◆ Directions
Exactly the lines from the one holding "Q: Total number of silver metallic trolleys?" through the last line of the listing below must appear in the answer, and no pictures.
+-------+
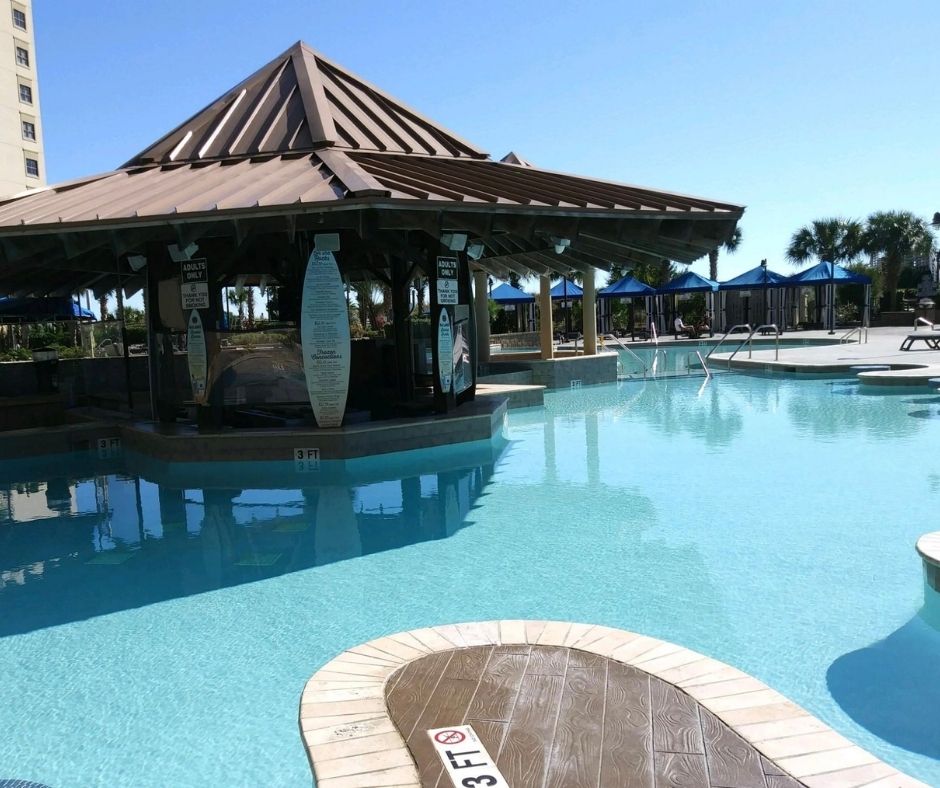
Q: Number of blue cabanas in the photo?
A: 6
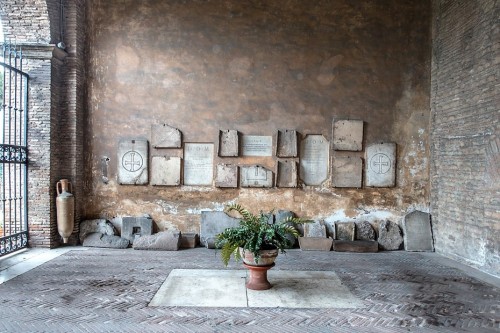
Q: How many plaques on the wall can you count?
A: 14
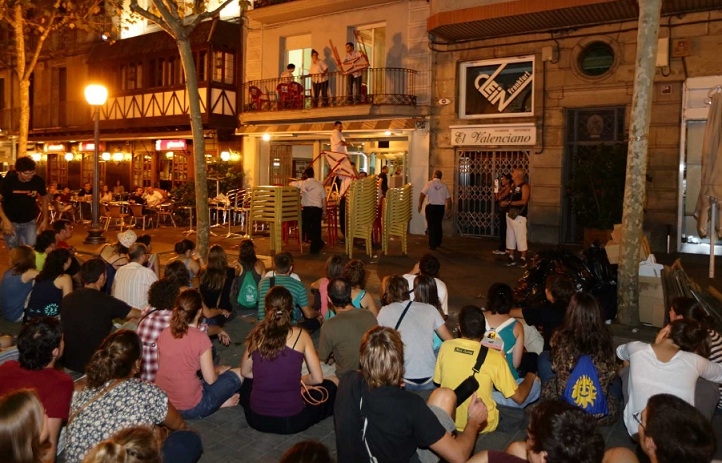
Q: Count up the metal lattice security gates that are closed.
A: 1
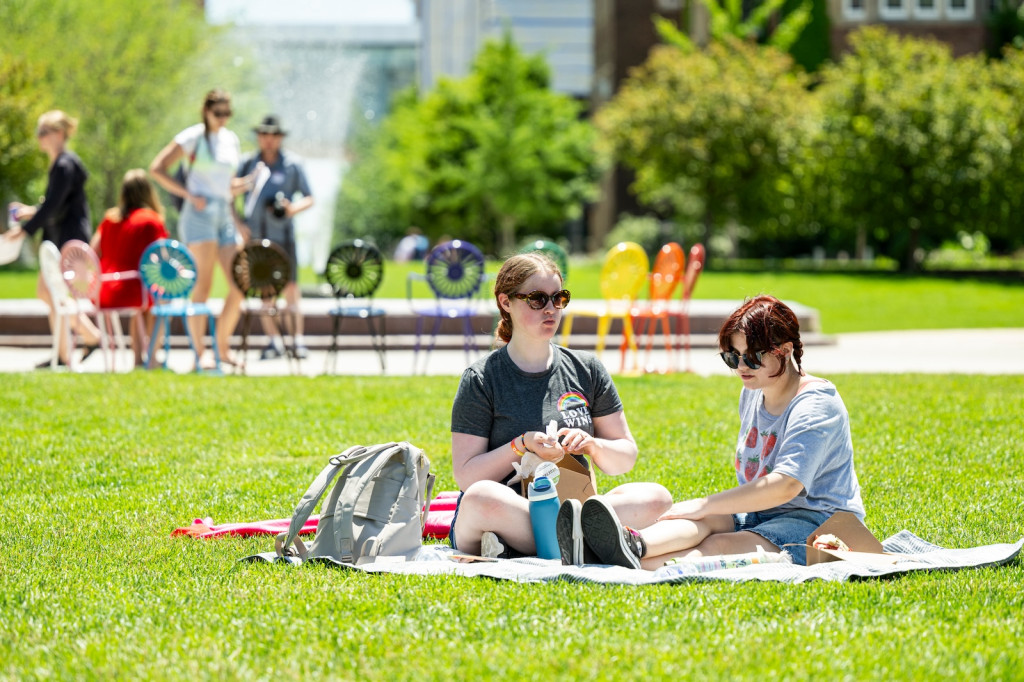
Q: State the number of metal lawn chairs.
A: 10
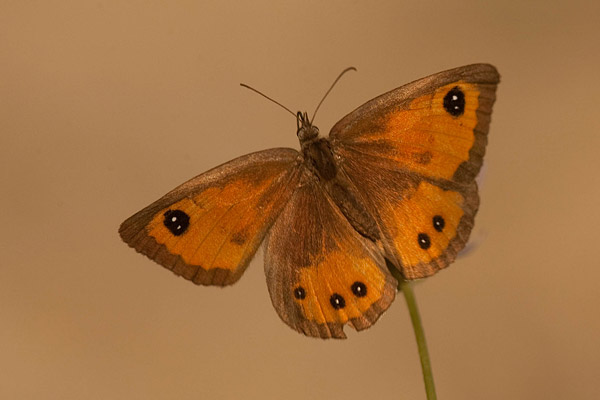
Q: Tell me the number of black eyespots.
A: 7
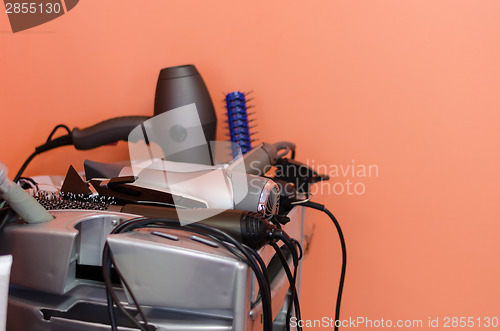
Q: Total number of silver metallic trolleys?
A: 1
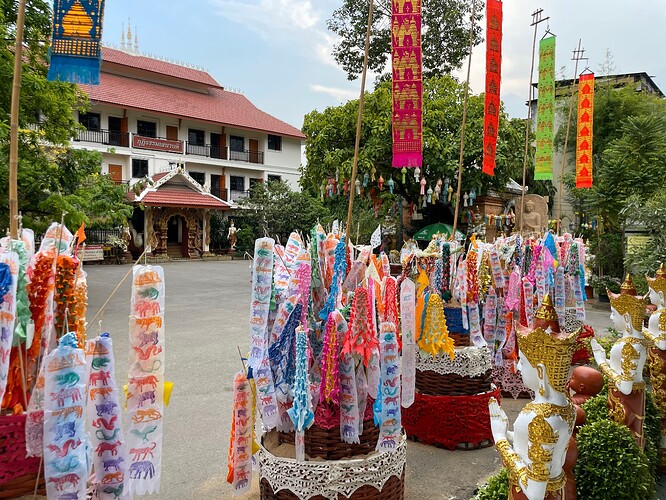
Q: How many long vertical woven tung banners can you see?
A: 5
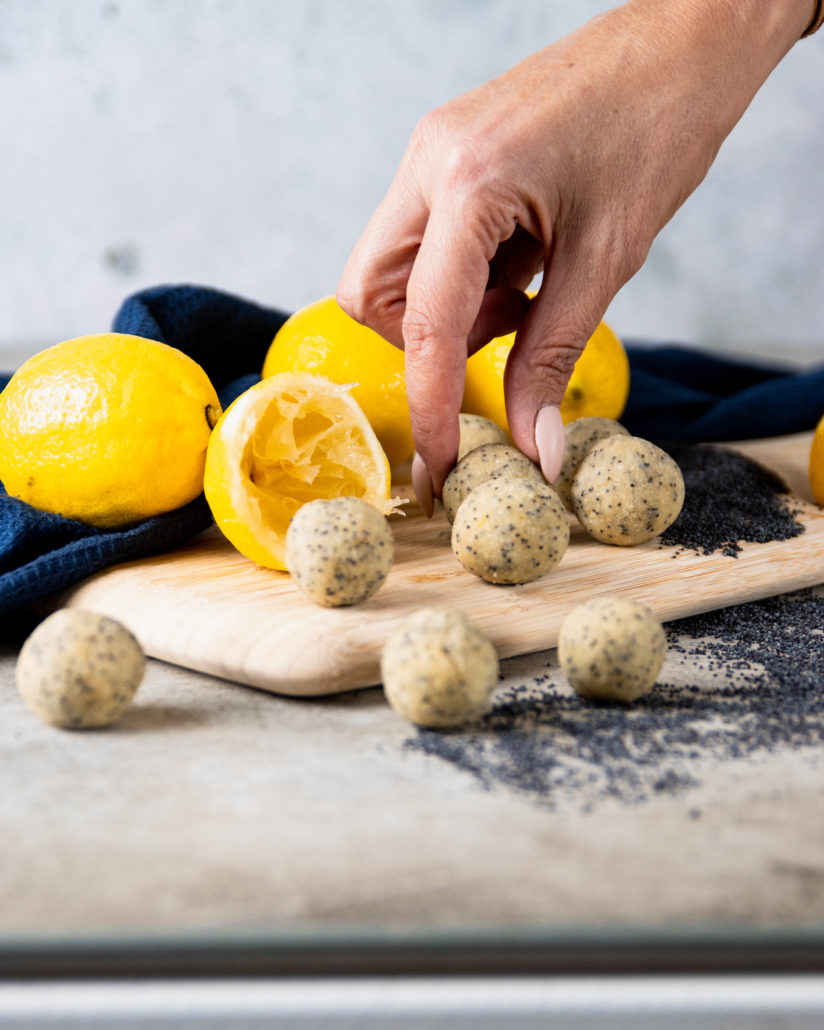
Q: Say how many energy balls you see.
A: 9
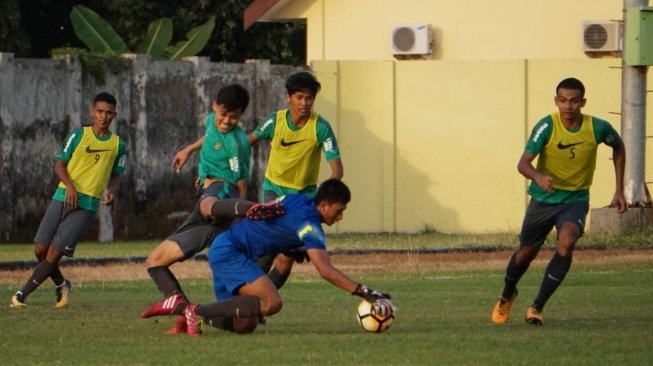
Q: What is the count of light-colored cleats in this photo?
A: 4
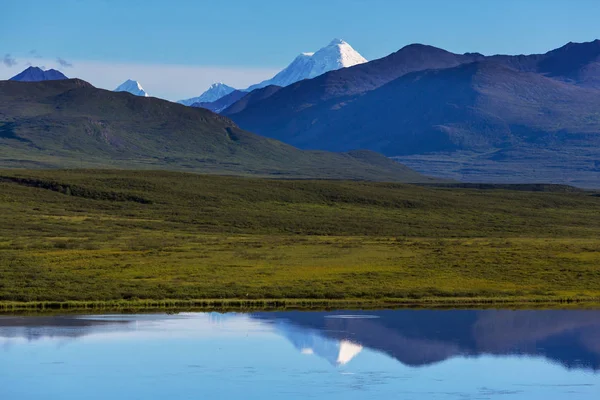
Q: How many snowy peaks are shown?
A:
+-------+
◆ Solution
Q: Total number of silver metallic trolleys?
A: 1
Q: How many long vertical woven tung banners can you see?
A: 5
Q: Say how many energy balls you see.
A: 9
Q: What is the count of light-colored cleats in this photo?
A: 4
Q: How many snowy peaks are shown?
A:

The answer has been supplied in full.